И хотя не один Сенька Письменный рыл под Титаренко подкоп, честя его как «кулацкого пособника», но Сенька был самым ядовитым, самым настырным.
«На курсы, видишь, прислали! Учиться, как честных людей обирать. Не дождешься!» — отчетливо и зло подумал Тарас Иванович.
Проводив Титаренко и убедившись, что Ольга Ильинична умело растасовала людей и приемная пуста, Рашкевич не вернулся к работе.
Не до нее ему было. В равной степени он был взволнован и разговором с Титаренко, и звонком «сверху». Взволнован приятно, потому что именно эти два события, происходившие в разных плоскостях, в разных пластах его существования, укрепляли его в прочности его положения. В известной степени опьяняли, как напряженная и азартная игра, в которой ставкой была жизнь его и успех дела.

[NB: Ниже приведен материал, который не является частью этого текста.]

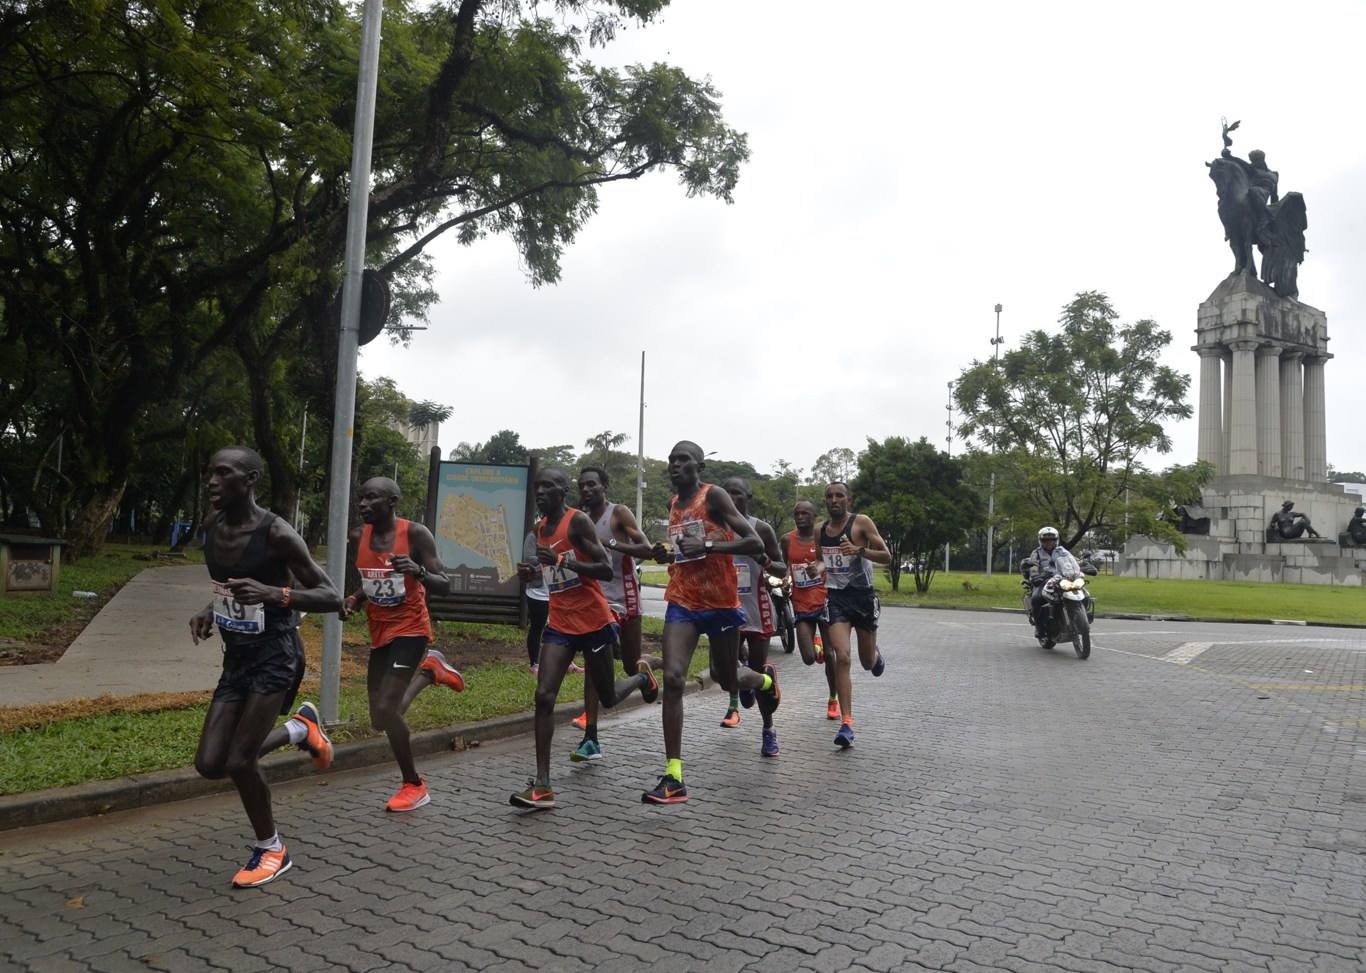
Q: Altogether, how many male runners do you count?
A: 8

Это был правильный маневр: дать понять Титаренко значительность того факта, что приехал на курсы именно Письменный. Дело делом, а личная ненависть, старые счеты ох как укрепляют деловые планы! А Тарас всегда держал в памяти на особой примете Семена Письменного, самого дерзкого и неуемного, самого ретивого помощника Ивана Моргуна с той самой минуты, как судьба вознесла сиволапого мужика в вершители судеб крестьянства, в председатели комнезама на Старобельщине. И к самому Петровскому имел доступ старый Иван Моргун; то и дело заседал в центре. Вызывали его то насчет хлеба, то насчет сева, то уборки… И мимо кабинета секретаря ЦК не проходил настырный старик! И с самим Косиором толковал. О чем?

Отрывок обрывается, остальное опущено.